ただ、韓国には5Gに必要な半導体の重要技術を持つサムスン電子がある。サムスンごと中国側に行かれると日米の国益上も打撃になる。日本としても断交までいくわけにもいかず、かなり苦渋の対応を続けざるをえない。

 当面は半導体製造に必要なフッ化ポリイミドや高純度フッ化水素など戦略物資の対韓輸出を抑制することで対応していくしかないが、韓国側も国産化や輸入先の多様化はもちろんのこと、迂回輸入(日本産を他国に仲介させて輸入すること)まで画策している疑惑もあり、さらなる監視と対策も必要になる。

日韓請求権協定を
司法が無視する理由

 なぜ国際協定を無視した判決を韓国司法が平気で出すのか、不思議に思う向きもあるだろう。

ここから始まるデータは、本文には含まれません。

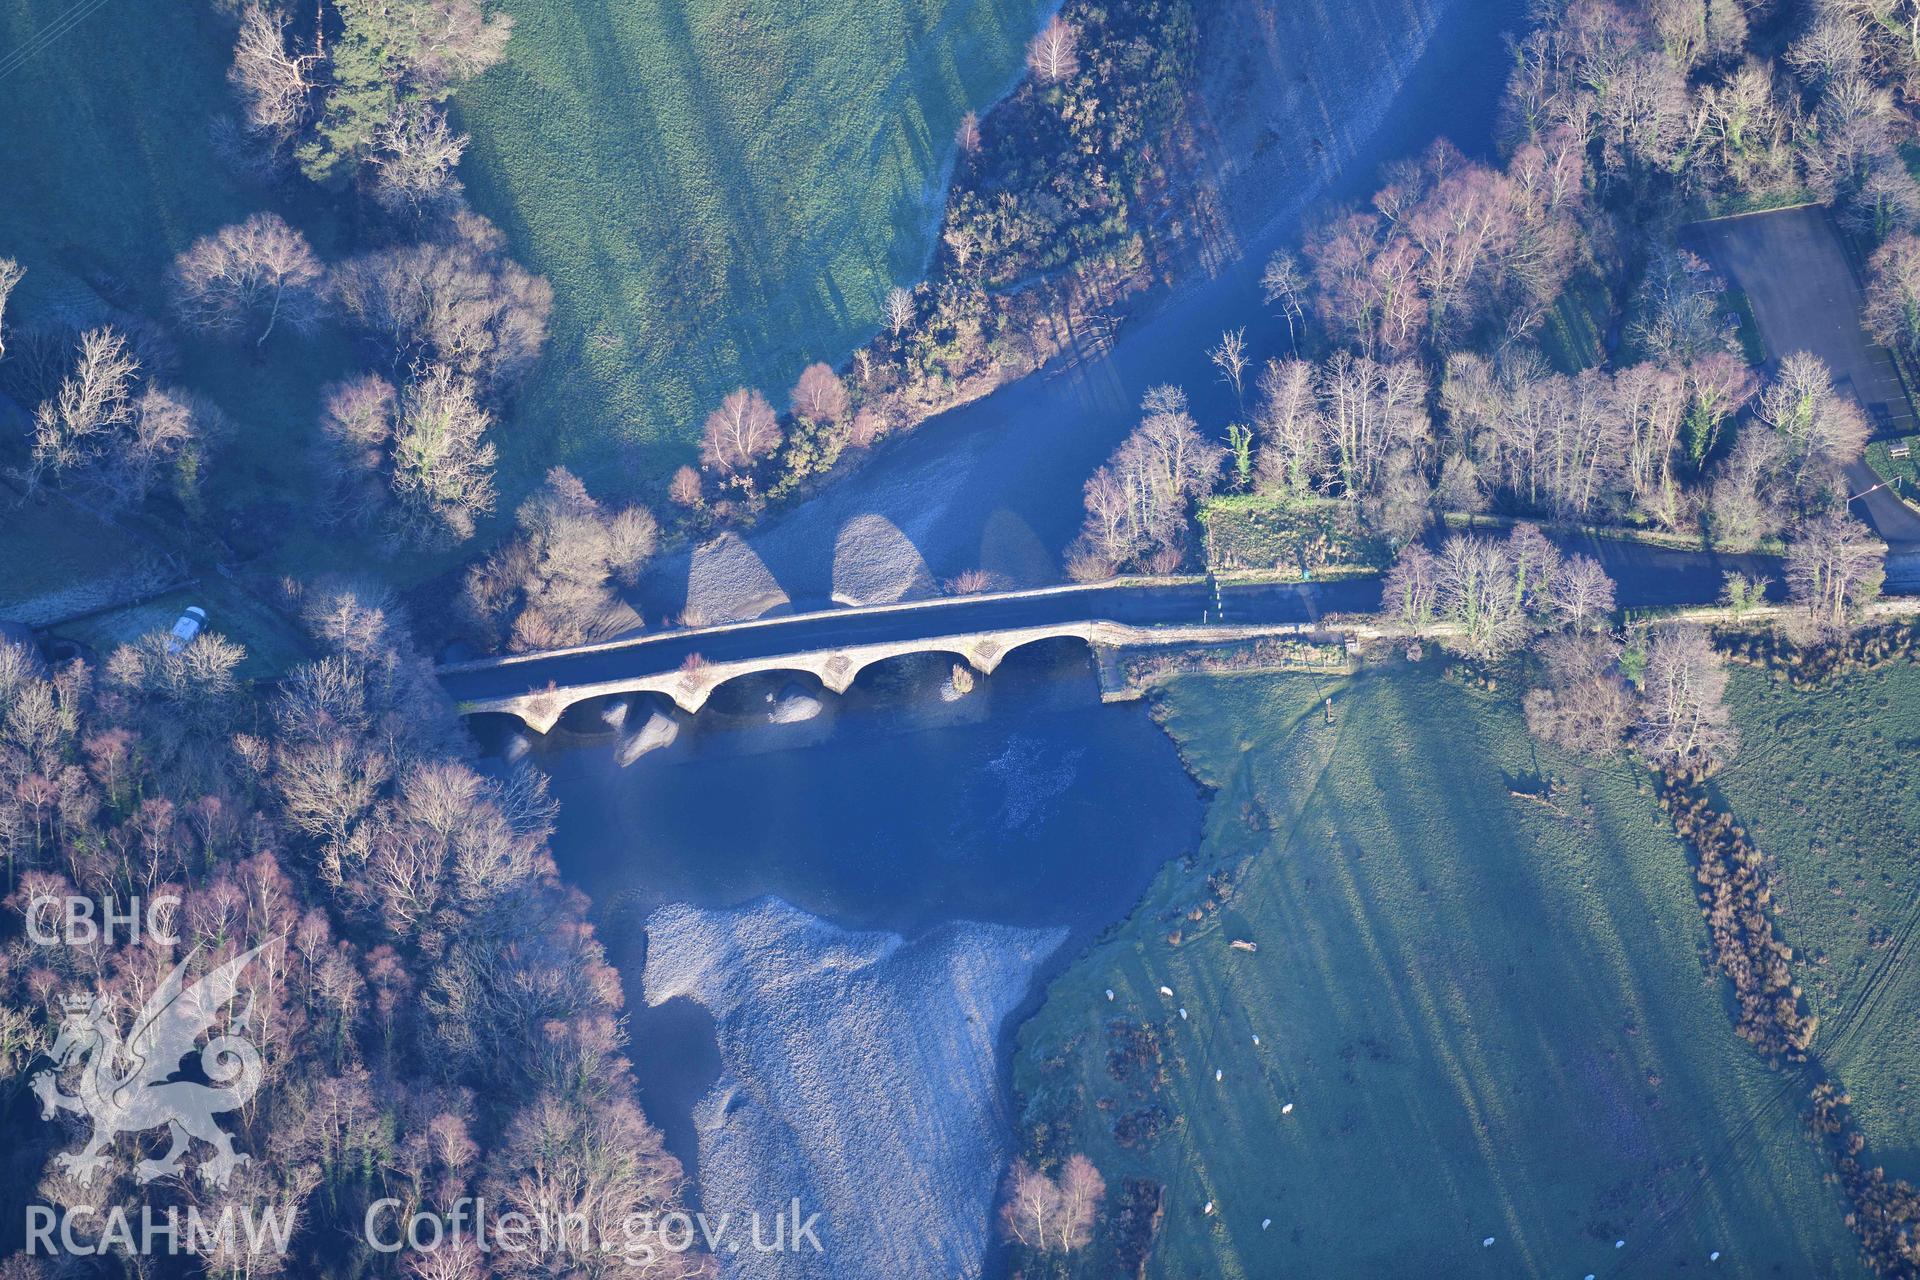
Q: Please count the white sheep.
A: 12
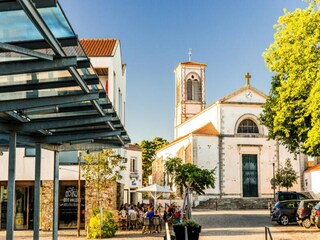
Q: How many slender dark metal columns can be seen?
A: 3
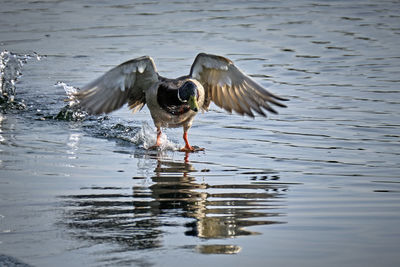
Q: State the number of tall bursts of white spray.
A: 2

 それは、先述したように韓国の保守派政権から革新派政権の政権交代は、単なる政権の入れ替えではなく、クーデターのようなものだからである。だからこそ、前政権の大統領をはじめ多くの要人が逮捕されてしまう。

 1965年の日韓請求権協定は、親日派である朴正熙(パク・チョンヒ)大統領が結んでいる。文大統領の発想では、保守派政権の作ったルールは「自分とは関係のないもの」だ。

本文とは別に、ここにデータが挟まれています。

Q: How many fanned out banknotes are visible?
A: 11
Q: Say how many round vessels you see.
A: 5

 朝鮮半島は北と南に分かれているのではない。北と南北に分かれているのである。韓国は北と南でできているのであり、今は「北」にアイデンティティーを持つ大統領が政権を取っていると考えるべきだ。朝鮮戦争の英雄である白将軍を軽んじたのも、朝鮮戦争の「敵」が自分にとっての「味方」であるべき北朝鮮だったからだろう。

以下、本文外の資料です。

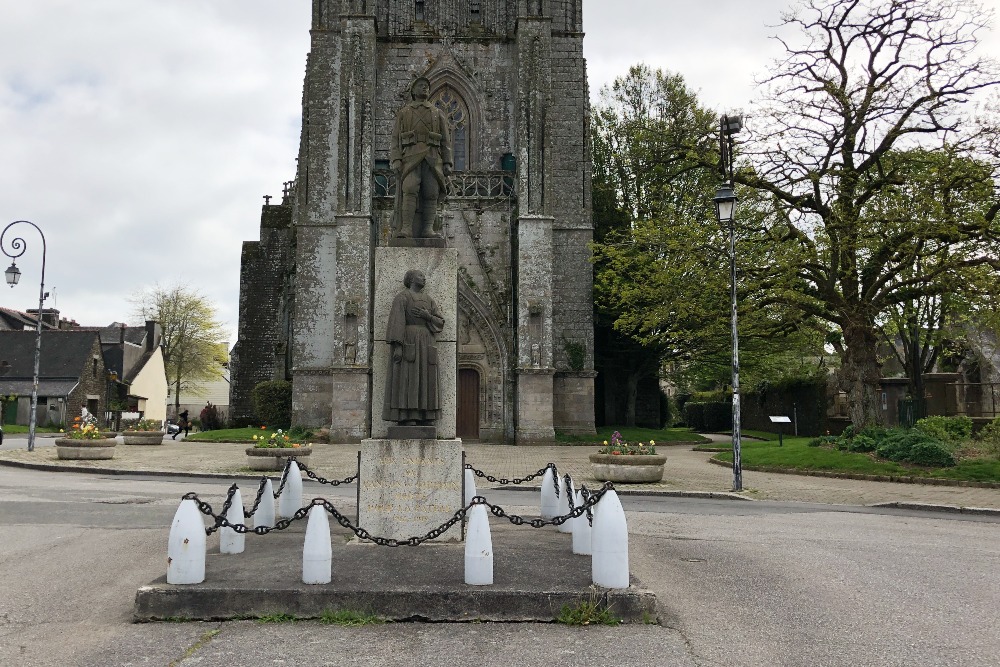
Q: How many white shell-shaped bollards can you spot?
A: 11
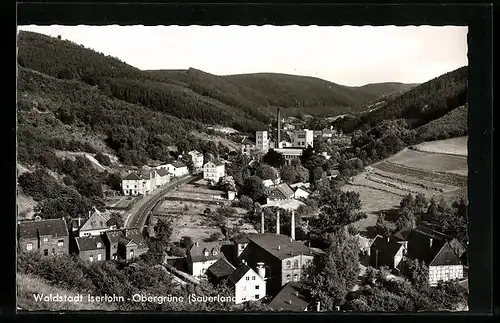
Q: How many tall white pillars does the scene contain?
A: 3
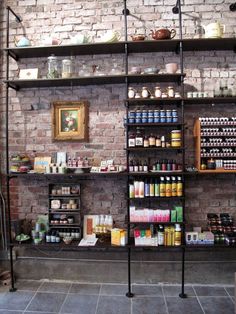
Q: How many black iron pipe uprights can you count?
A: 3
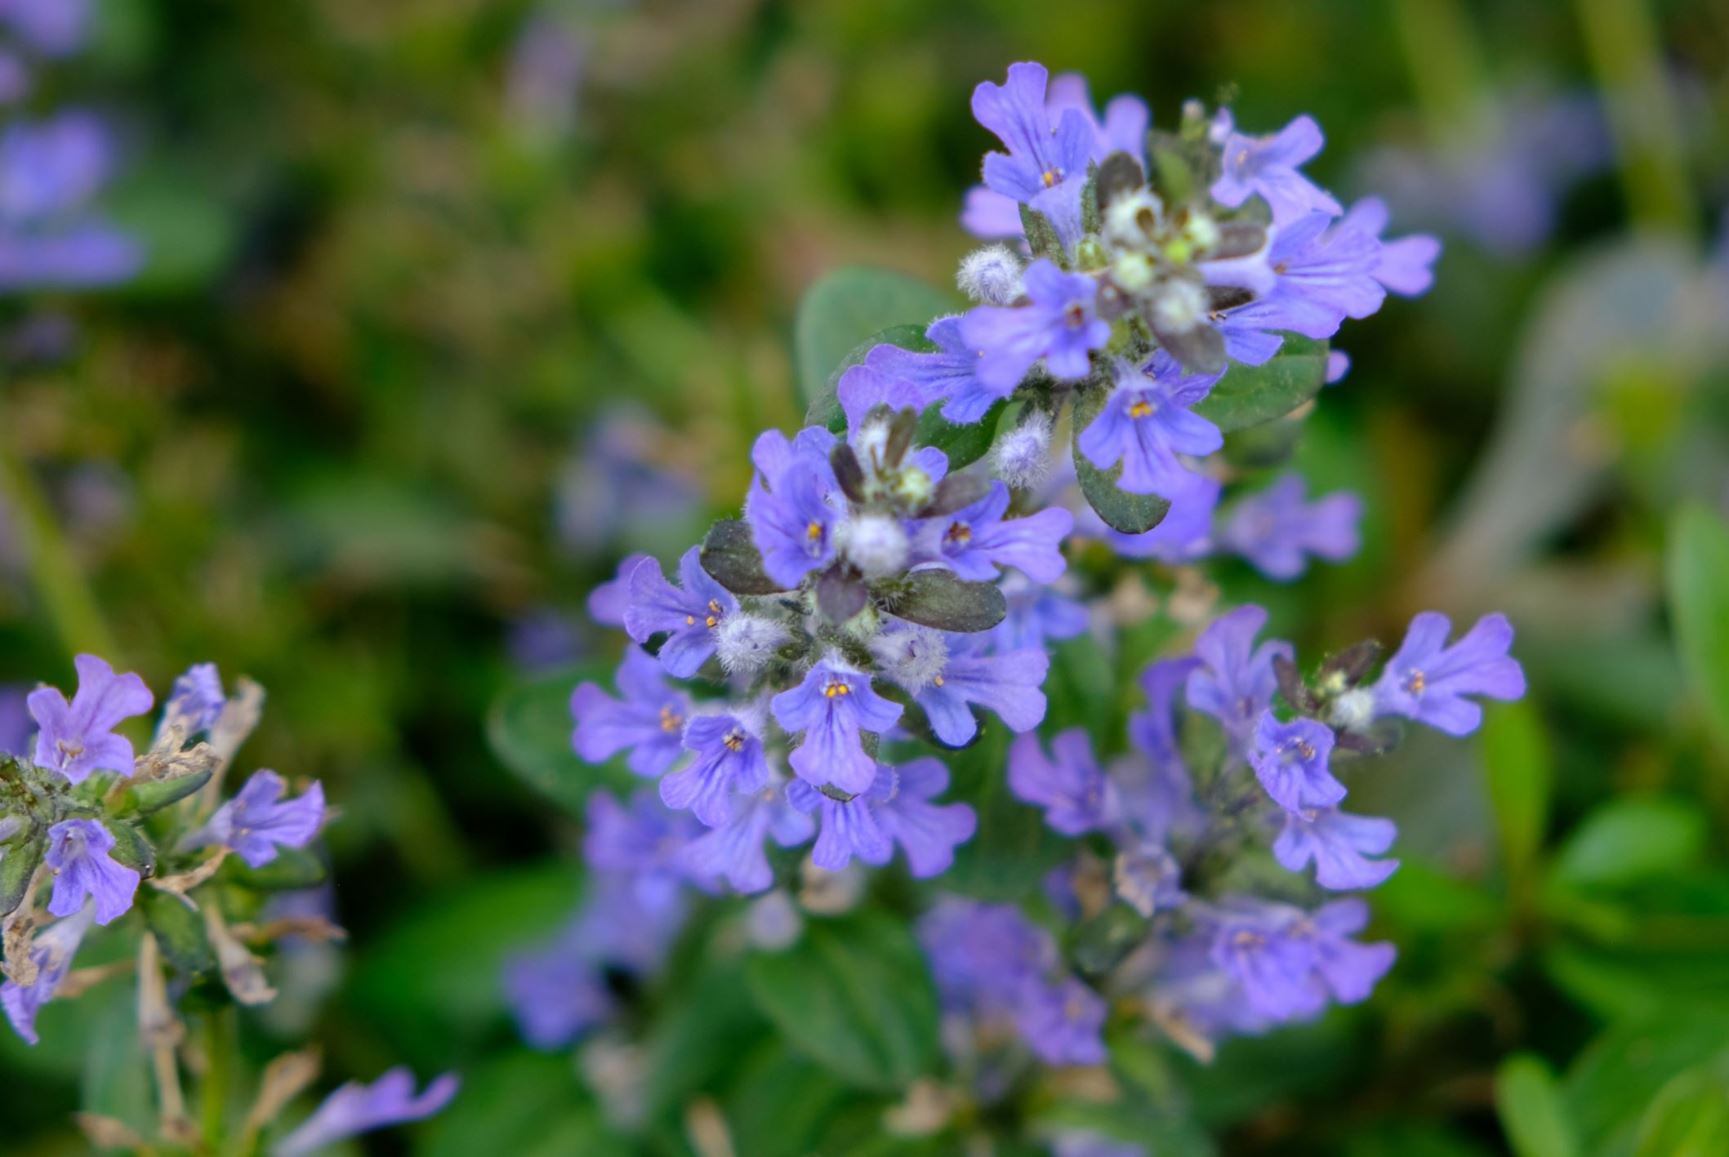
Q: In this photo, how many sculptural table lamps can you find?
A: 0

 そうなると、文大統領が政権を握っているうちは、元徴用工問題を解決するのはほぼ絶望的だろう。それでなくとも、文大統領は結果に責任を感じない無責任大統領である。おそらく放置したまま何もしないのではないか。

 そして次も左派大統領であれば、徴用工問題は長期にわたって日韓両国を苦しめることになるだろう。